Contract Duration: 4,179 days

Daily Burn Rate: $318.3K/day

Competition Type: FULL AND OPEN COMPETITION

Number of Offers Received: 3

Pricing Type: FIXED PRICE INCENTIVE

Sector: Defense

Official Description: LRDR

Place of Performance

Location: MOORESTOWN, BURLINGTON County, NEW JERSEY, 08057

State: New Jersey Government Spending

Plain-Language Summary

Department of Defense obligated $1.33 billion to LOCKHEED MARTIN CORPORATION for work described as: LRDR Key points: 1. Value for money assessed through fixed-price incentive structure, aiming to balance cost control with performance. 2. Competition dynamics show a moderate level of engagement with 3 bidders for this critical defense system. 3. Risk indicators include potential for cost overruns inherent in fixed-price incentive contracts for complex systems. 4. Performance context is tied to the Missile Defense Agency's ongoing efforts to counter ballistic missile threats. 5. Sector positioning places this contract within the highly specialized and technologically advanced aerospace and defense industry.

Value Assessment

Rating: good

The contract's fixed-price incentive (FPI) structure suggests an effort to control costs while incentivizing performance. Benchmarking against similar complex defense systems is challenging due to unique technological requirements. However, the initial award value of $1.33 billion indicates a significant investment. The FPI type aims to share cost risks between the government and contractor, potentially leading to better value than cost-plus contracts if managed effectively. The number of bidders also provides some indication of market interest and potential for competitive pricing.

Cost Per Unit: N/A

Competition Analysis

Competition Level: full-and-open

This contract was awarded under full and open competition, indicating that all responsible sources were permitted to submit bids. Three bidders participated in this competition, suggesting a reasonable level of market interest for this specialized defense system. While three bidders is not an exceptionally high number for complex defense procurements, it does provide a basis for price discovery and allows the agency to select the offer that best meets technical and cost requirements.

Taxpayer Impact: A competitive process, even with three bidders, helps ensure that taxpayer funds are used efficiently by driving down prices and encouraging innovation from the participating companies.

Public Impact

The primary beneficiaries are the Department of Defense and national security, through the acquisition of advanced missile defense capabilities. Services delivered include the development, integration, and sustainment of critical components for the nation's missile defense shield. Geographic impact is national, enhancing the security posture of the United States against ballistic missile threats. Workforce implications include employment opportunities for highly skilled engineers, technicians, and support staff within Lockheed Martin and its subcontractors, primarily in New Jersey.

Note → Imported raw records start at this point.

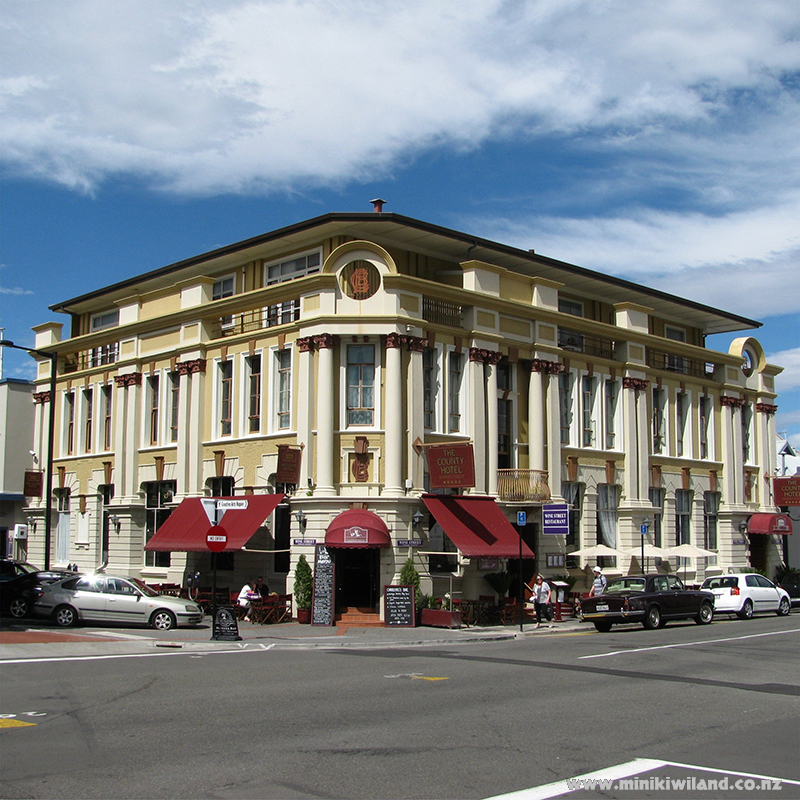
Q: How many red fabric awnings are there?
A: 4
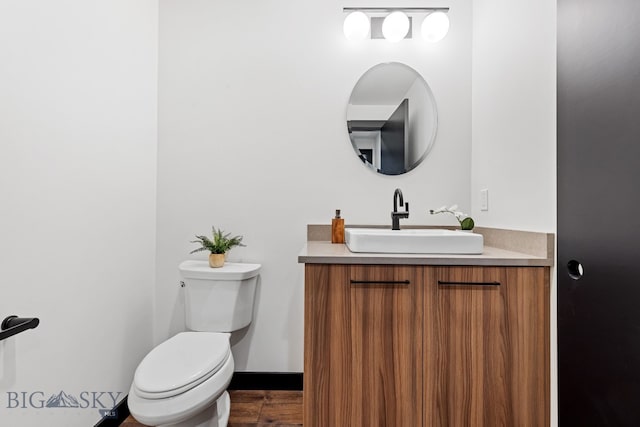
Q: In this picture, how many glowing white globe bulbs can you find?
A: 3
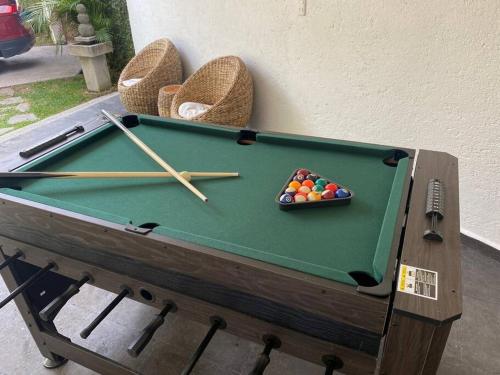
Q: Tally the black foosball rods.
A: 8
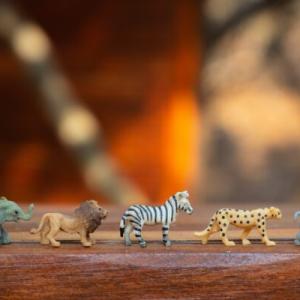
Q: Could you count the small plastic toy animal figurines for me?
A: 5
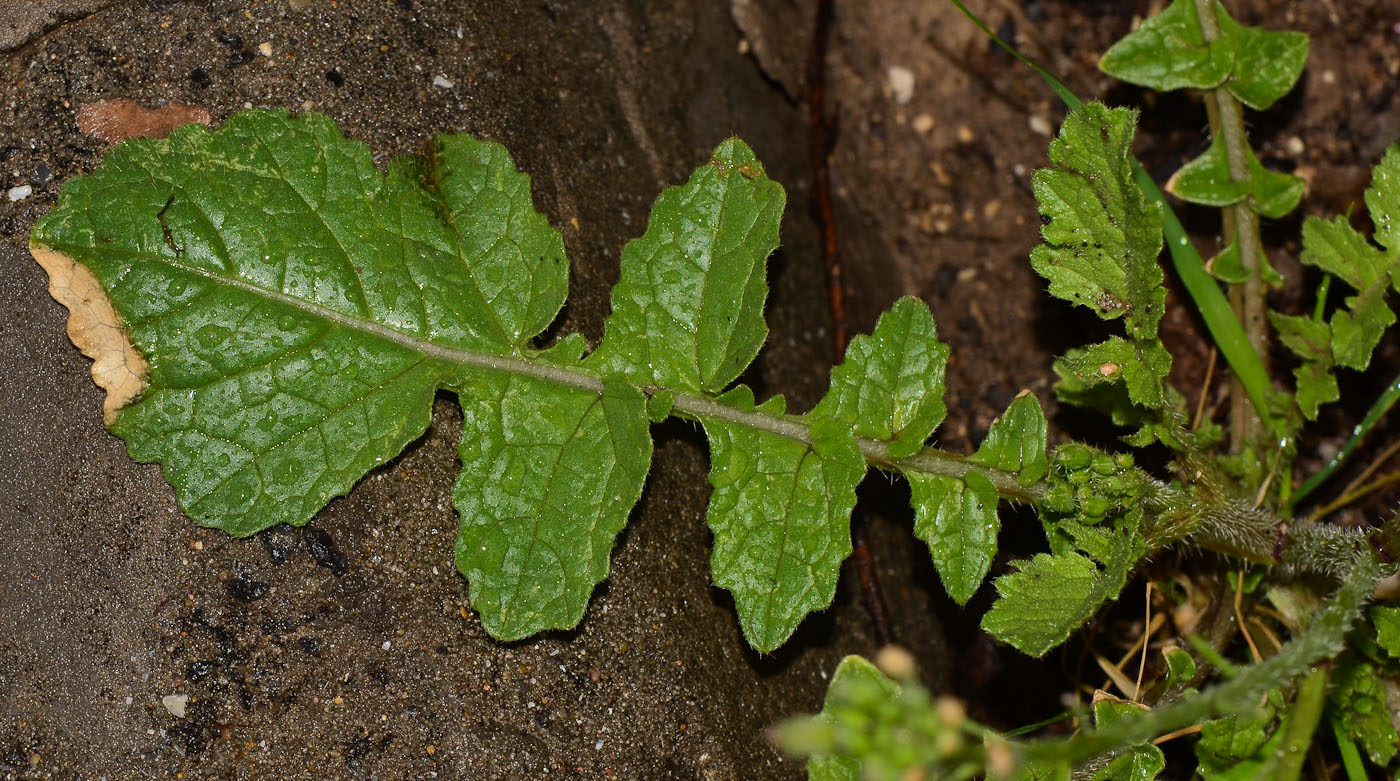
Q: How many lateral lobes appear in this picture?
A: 6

Waste & Efficiency Indicators

Waste Risk Score: 50 / 10

Warning Flags

  • Potential for cost growth under the fixed-price incentive structure if development challenges arise.
  • Dependence on a single prime contractor for a critical national security system.
  • Long contract duration (over 10 years) increases exposure to evolving technological landscapes and geopolitical shifts.

Positive Signals

  • Awarded through full and open competition, indicating a robust bidding process.
  • Fixed-price incentive contract type aims to align contractor and government interests for cost efficiency.
  • Lockheed Martin is a well-established defense contractor with significant experience in missile systems.

Sector Analysis

This contract falls within the aerospace and defense sector, specifically focusing on advanced missile defense systems. This is a highly specialized and capital-intensive segment of the industry, characterized by long development cycles, significant R&D investment, and stringent performance requirements. The market is dominated by a few large, experienced prime contractors. Spending in this area is driven by national security priorities and technological advancements in threat capabilities. Comparable spending benchmarks are difficult to establish due to the unique nature of each missile defense program.

Small Business Impact

The data indicates that small business participation was not a primary set-aside criterion for this contract (ss: false, sb: false). While Lockheed Martin is the prime contractor, there may be subcontracting opportunities for small businesses within its supply chain. The extent of small business involvement will depend on Lockheed Martin's subcontracting plan and the availability of small businesses capable of providing specialized components or services required for this advanced missile defense system.

Oversight & Accountability

Oversight for this contract is primarily managed by the Department of Defense, specifically the Missile Defense Agency, which is responsible for ensuring contract compliance and performance. Accountability measures are embedded within the fixed-price incentive contract terms, linking payment to performance milestones and cost targets. Transparency is facilitated through contract award databases and reporting requirements, though detailed program specifics may be classified. The Inspector General of the Department of Defense would have jurisdiction over any investigations into fraud, waste, or abuse related to this contract.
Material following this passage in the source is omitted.